HC: Well you mean the building still stands but they have taken out the 2 upper floors, is that right?
AG: Yes. If the building was 100 feet tall, now it is 60 feet tall. They have taken out all of the superstructure above the nuclear reactor and that was a very high bay area where the massive cranes moved and where the refueling bridges moved. So all of that has been removed and there is going to be shortly, essentially a flat area where Tokyo Electric plans to work……
AG: Well each bundle will have to get lifted and put into a shielded container underwater.
AG: As soon as those things come out of the water they are so highly radioactive, they would kill the people on the operating floor. So all of this has to be done with the fuel pool full of water. So they will lift out one bundle at a time and of course the question is, are the bundles distorted because of the heat or have they been damaged because of all the rubble that fell into the pool. But in theory anyway, they will be able to go down and grab the bundle, pull it out still underwater, carry it to the side of the pool, and underwater still there will be a huge canister. They will lift the fuel into that huge canister, put a lid on it. That huge canister weighs something like a hundred tons. ….
HC: Well now, how long is it going to take to reinforce the building? You say they have got to build a new wall on the far side from the ocean, on the land side.
HC: To make it strong enough to be able to put this incredibly heavy crane on top of the building. How long will it take, a) to build the building, per se, before they
AG: They claim it will take a year.
HC: A year. So you have got a year to build the building. Then they have got to put the crane on top of the building. That probably will not take so long, right?
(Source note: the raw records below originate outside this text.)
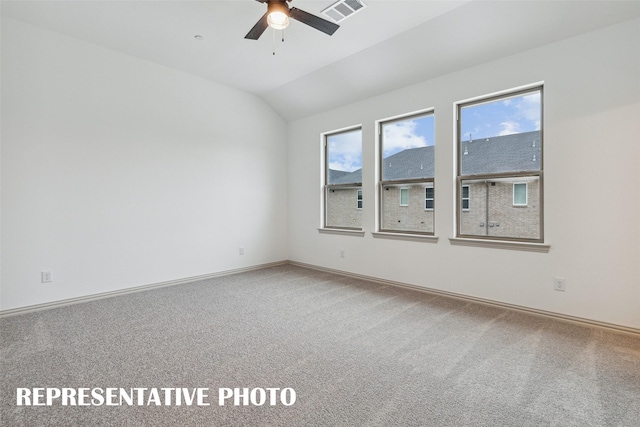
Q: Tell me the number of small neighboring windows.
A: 5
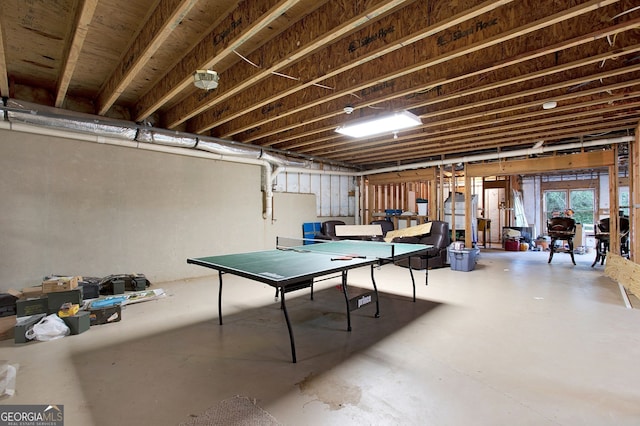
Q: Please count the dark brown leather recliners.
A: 3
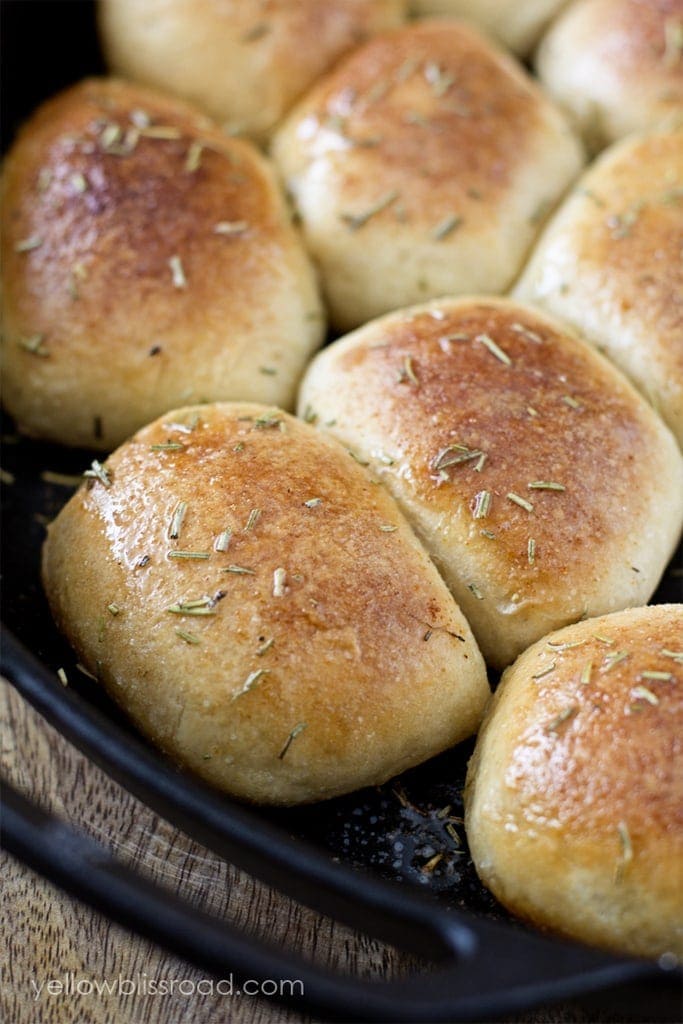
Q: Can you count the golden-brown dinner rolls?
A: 9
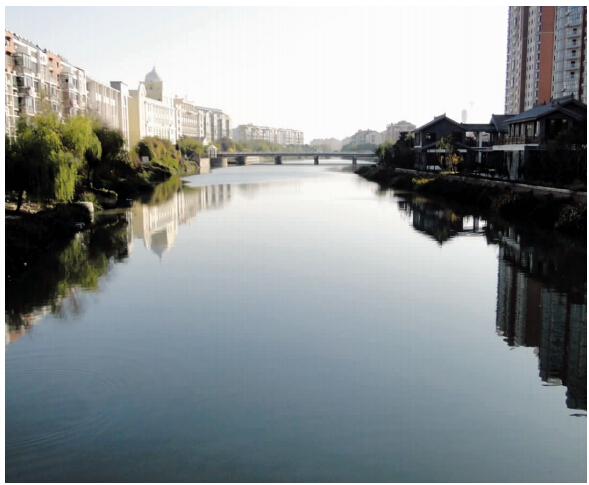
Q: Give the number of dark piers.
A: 4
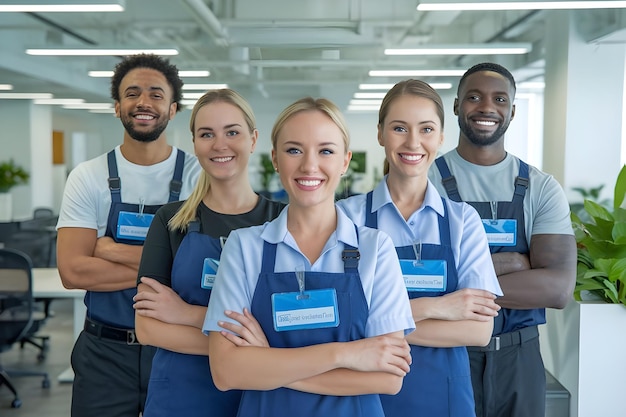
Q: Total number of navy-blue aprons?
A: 5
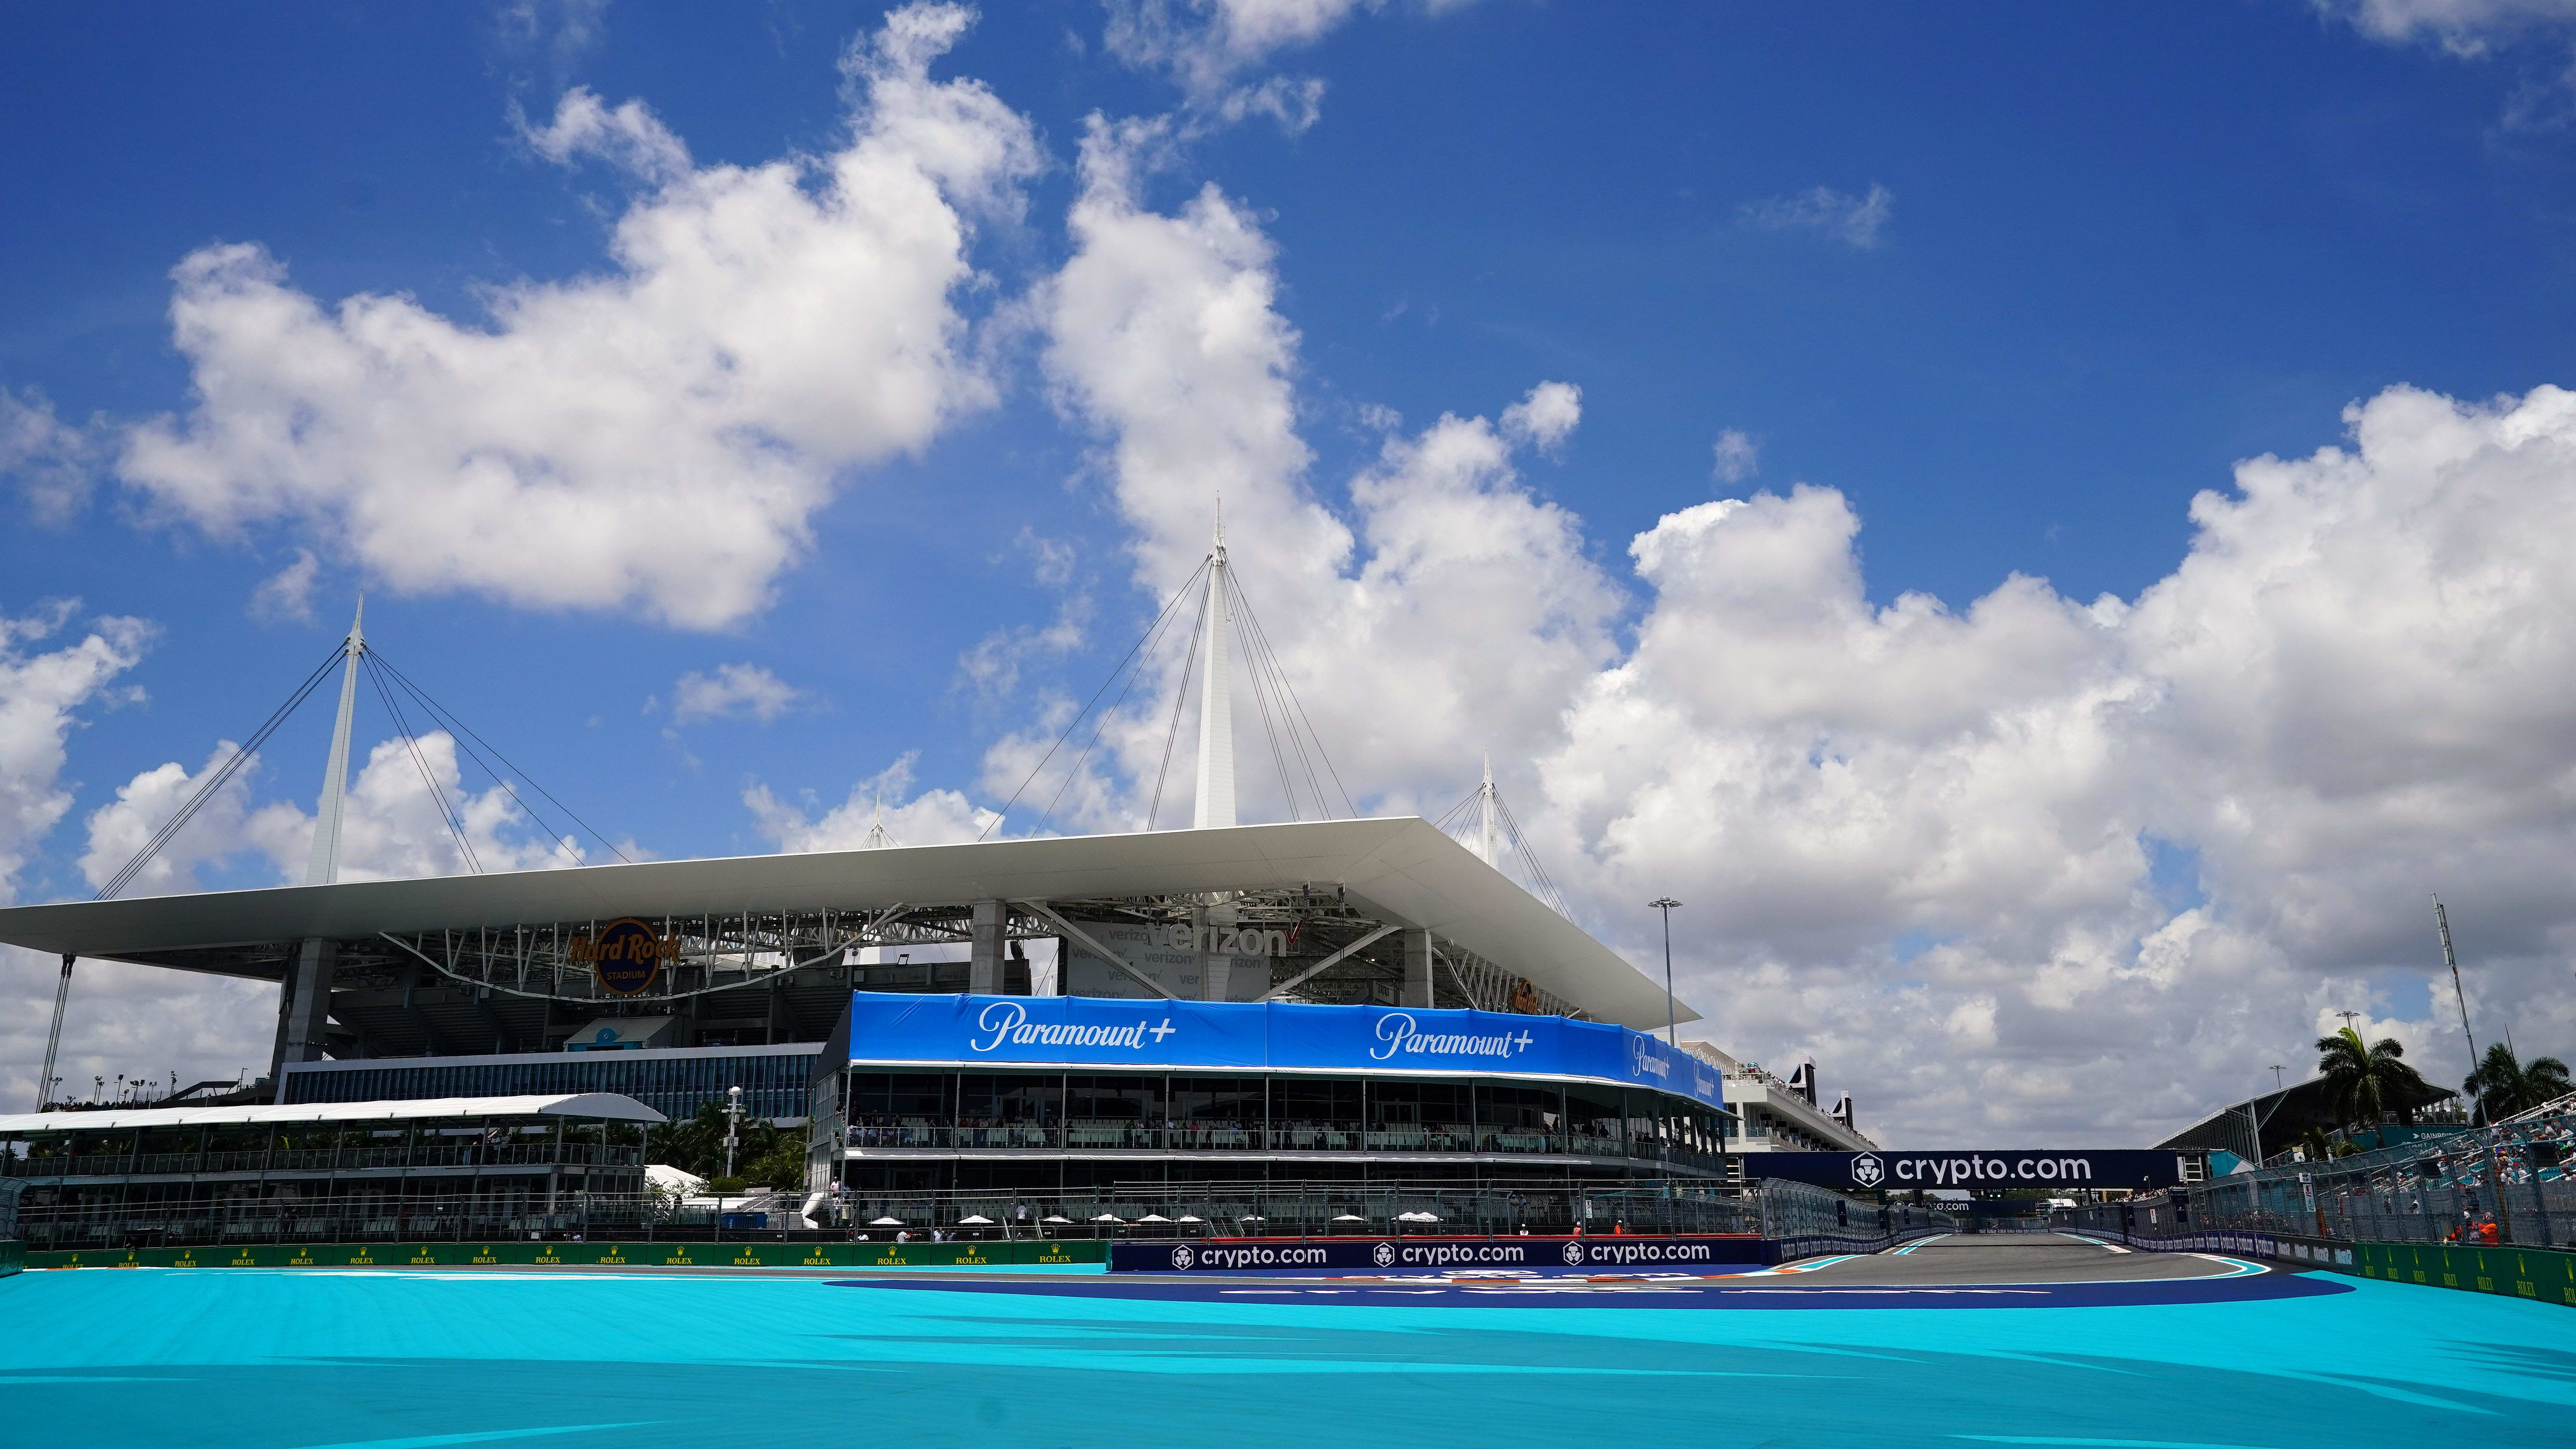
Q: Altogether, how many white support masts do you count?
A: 4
AG: Right. Something on the order of 18 months from now, they will be able to move fuel.
HC: 18 months before they move the fuel and then it is going to take another year to totally remove the fuel from the pool. So we are talking about 2 1/2 years.
AG: We are talking 2015 or 2016 before that gets done….
AG: Now the beauty of Unit IV is that there is nothing in the nuclear reactor. As they go up, to I, II, and III, of course, you have got to empty the fuel pool and that is not clear, especially Unit III, how much damage is in the fuel pool. I think the damage in Unit III’s pool is extensive. But then you have got to get in the nuclear reactors on I, II, and III. Of course, the fuel is melted down there, so it is not as simple as grabbing the bundles and lifting them out. The fuel is actually melted and is a blob on the bottom of the reactor if you are lucky and in fact, more likely has leaked through the reactor and is a blob on the concrete. So they are going to be much more difficult than Unit IV.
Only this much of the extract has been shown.